Studien zufolge verschlechtert T2D die Prognose von Menschen mit COPD. Umgekehrt steigert COPD das Risiko an Diabetes zu erkranken. Doch warum ist das so? Darüber können zum jetzigen Zeitpunkt lediglich Vermutungen angestellt werden, da die zur Verfügung stehenden Daten zwar auf einen Zusammenhang hindeuten, jedoch keine Aussagen zur Kausalität erlauben. Beispielsweise könnten ebenso Umweltfaktoren wie das Rauchen der Grund für diese Beobachtungen sein. Rauchen ist in der Mehrzahl der Fälle direkt für die Entstehung einer COPD verantwortlich. Mittlerweile ist jedoch ebenfalls bekannt, dass es eine Verbindung zwischen Rauchen und Diabetes gibt.

Die negativen Folgen, die sich für Menschen mit COPD ergeben, wenn sie gleichzeitig Diabetes haben, sind unter anderem:

  • schlechtere Ergebnisse in Lungenfunktionstests
  • schlechtere Blutzuckereinstellung
  • schwerwiegendere Folgen bei akuten Verschlechterungen der COPD
  • dadurch längerer Aufenthalt im Krankenhaus
  • erhöhte Entzündungswerte

Die ECLIPSE-Studie versuchte Vorhersagevariablen (sog. Prädiktoren) zu finden, mit deren Hilfe sich der Verlauf und das Fortschreiten der COPD vorhersagen lässt. Daten von insgesamt 2164 stabilen Patienten mit COPD und 582 Kontrollpersonen zeigen, dass Diabetes mit einer höheren Sterblichkeit, einem höheren Atemnot-Punktewert und einer verminderten Gehstrecke im 6-Minuten-Gehtest assoziiert war.

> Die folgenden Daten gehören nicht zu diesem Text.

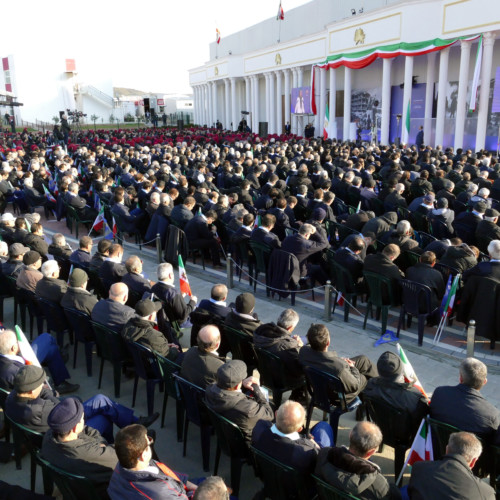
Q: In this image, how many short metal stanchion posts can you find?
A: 4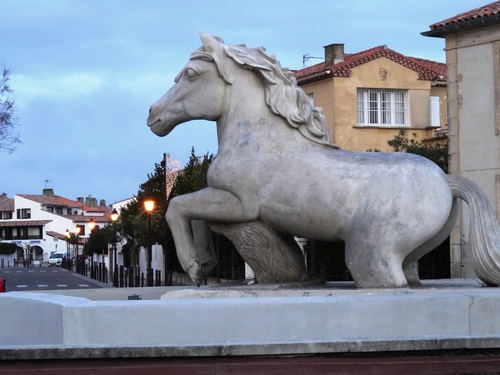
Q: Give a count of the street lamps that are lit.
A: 5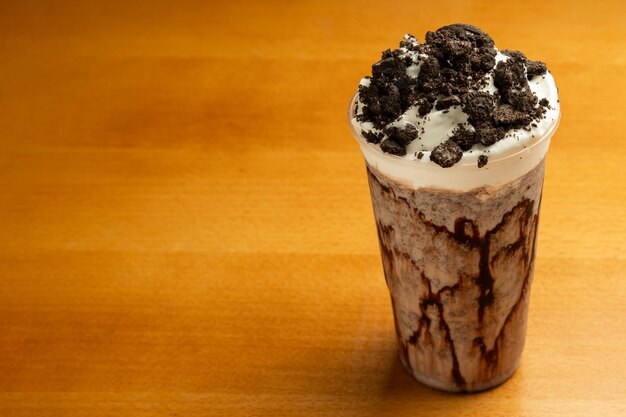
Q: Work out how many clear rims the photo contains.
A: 1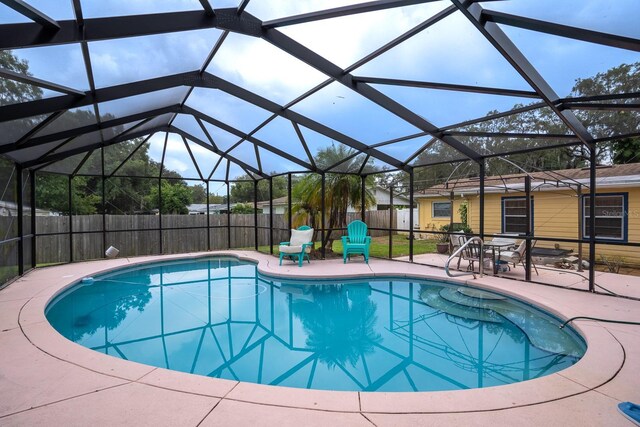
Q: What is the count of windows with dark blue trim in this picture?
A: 2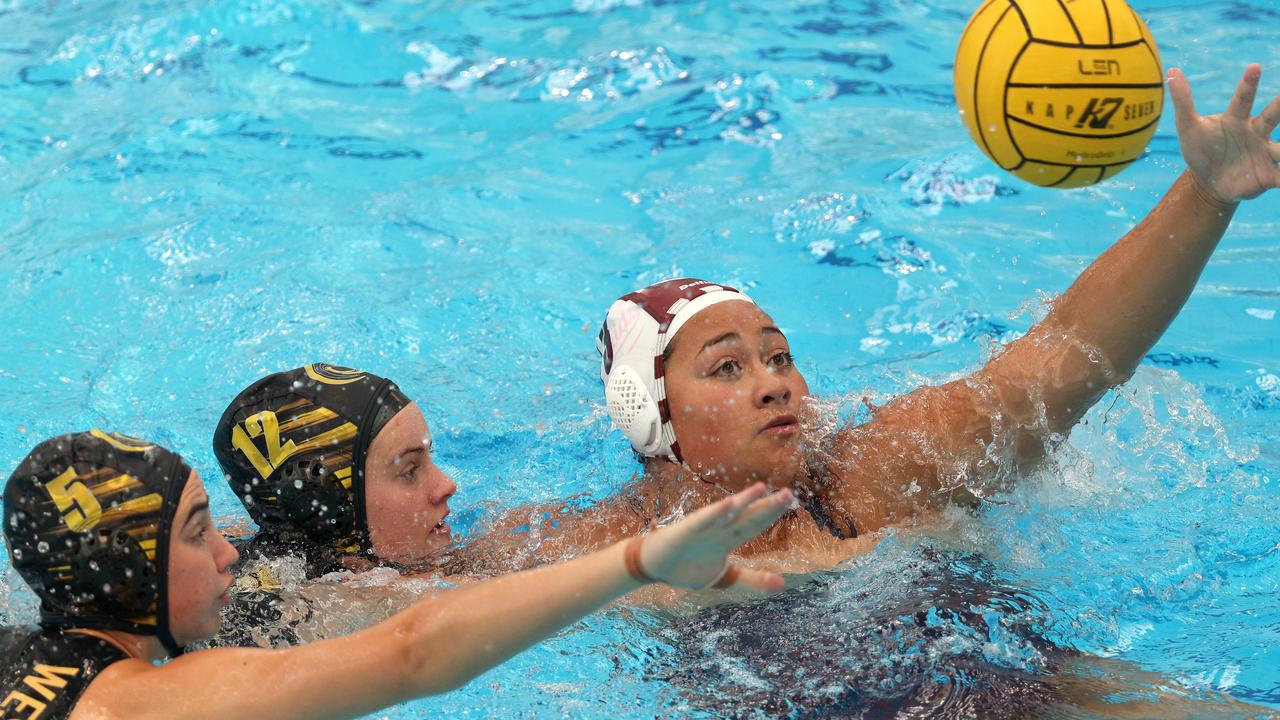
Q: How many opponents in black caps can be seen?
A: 2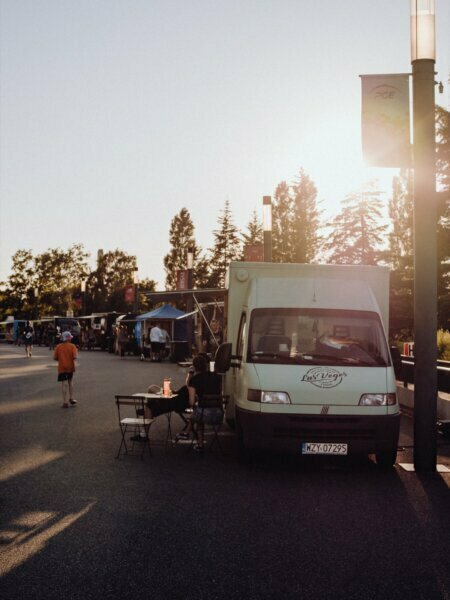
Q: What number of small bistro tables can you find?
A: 1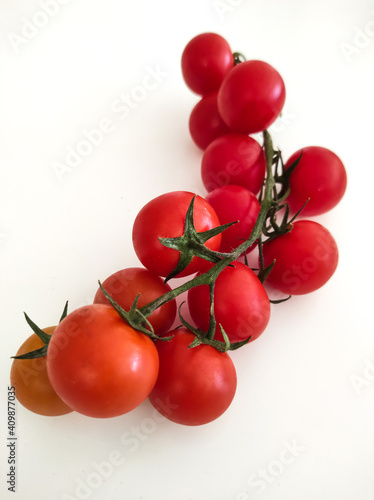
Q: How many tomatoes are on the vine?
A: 13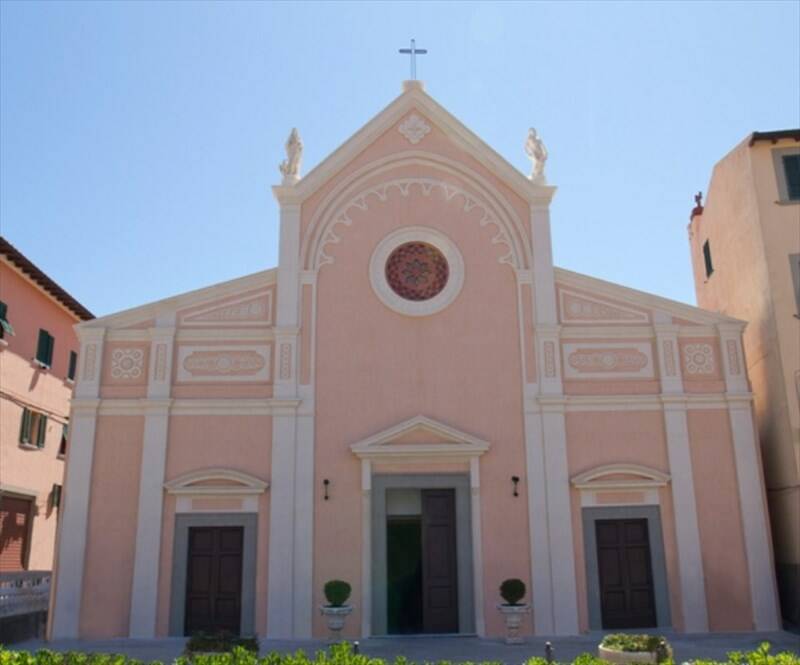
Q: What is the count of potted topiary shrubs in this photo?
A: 2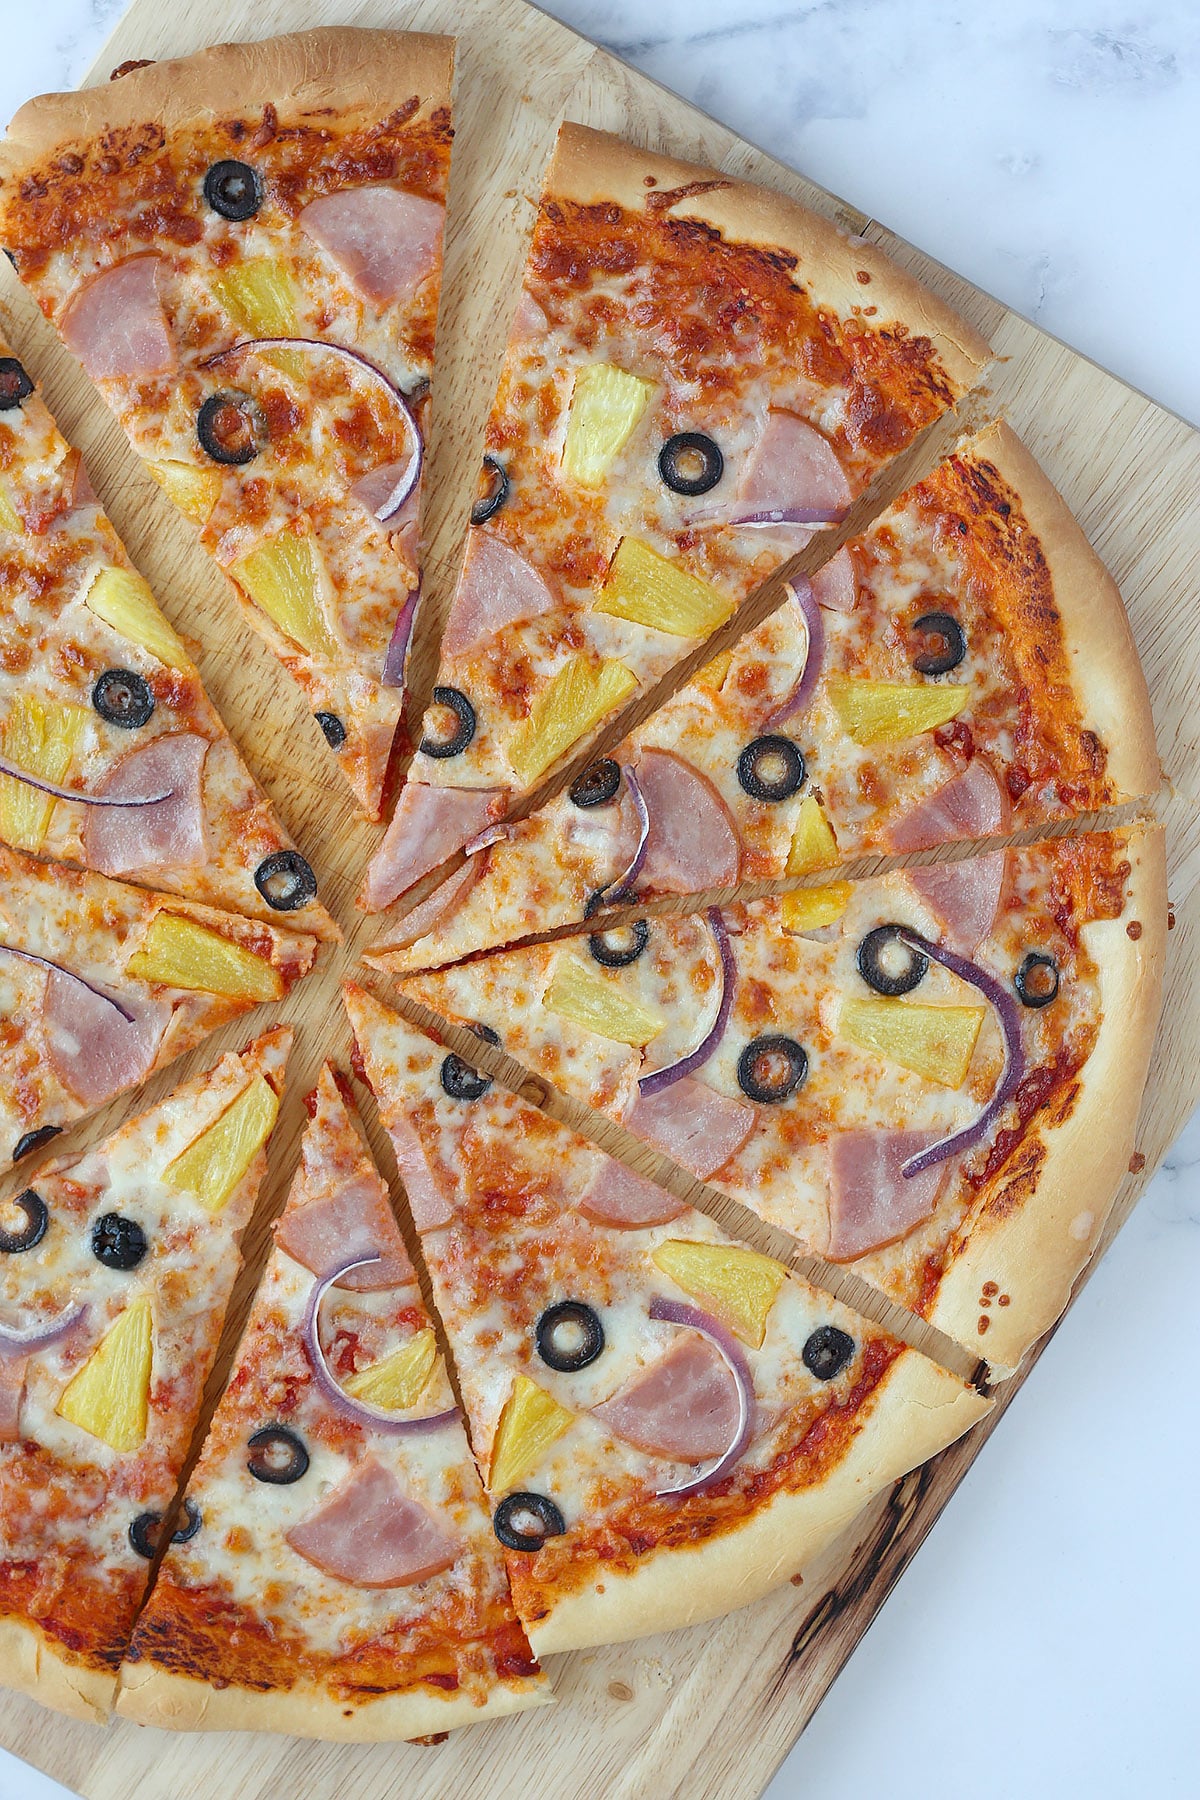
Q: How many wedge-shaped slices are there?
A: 9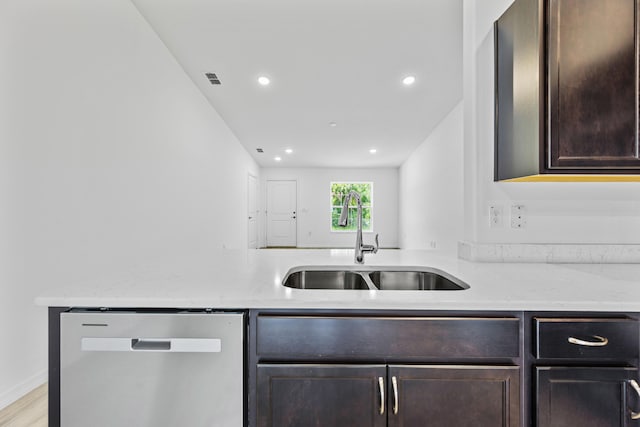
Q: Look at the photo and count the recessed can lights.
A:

Viele Menschen mit Diabetes entwickeln im Verlauf ihrer Erkrankung ein eingeschränktes Lungenvolumen. Zugleich lässt sich vielfach eine Verengung der Atemwege feststellen. Gewissermaßen können derartige Auswirkungen auf die Lunge als chronische Komplikation bei Diabetes angesehen werden. Untersuchungen an Tieren und Zellkulturen bekräftigen, dass langfristig erhöhte Zuckerwerte in der Lage sind Schäden am Lungengewebe zu verursachen, zum Beispiel durch freie Sauerstoffradikale (oxidativer Stress) oder die vermehrte Freisetzung von entzündungsfördernden Botenstoffen.

Hinzu kommt, dass ein schlecht eingestellter Blutzucker Konsequenzen für das Immunsystem hat. Vor allem Zellen des angeborenen Immunsystems wie Makrophagen, Granulozyten und natürliche Killerzellen können ihren Aufgaben scheinbar nicht optimal nachkommen. Dies steht im Einklang mit Hinweisen für ein vermehrtes Auftreten bakterieller Infektionen bei Menschen mit Diabetes. Diese bakteriellen Infektionen können bei simultaner COPD darüber hinaus eine akute Verschlechterung (Exazerbation) der COPD auslösen, welche eine zusätzliche Einnahme von Medikamenten oder sogar die Aufnahme ins Krankhaus notwendig macht.

*Christopher Waxenegger ist Pharmazeut, Fach-Autor und Typ-1 Diabetiker.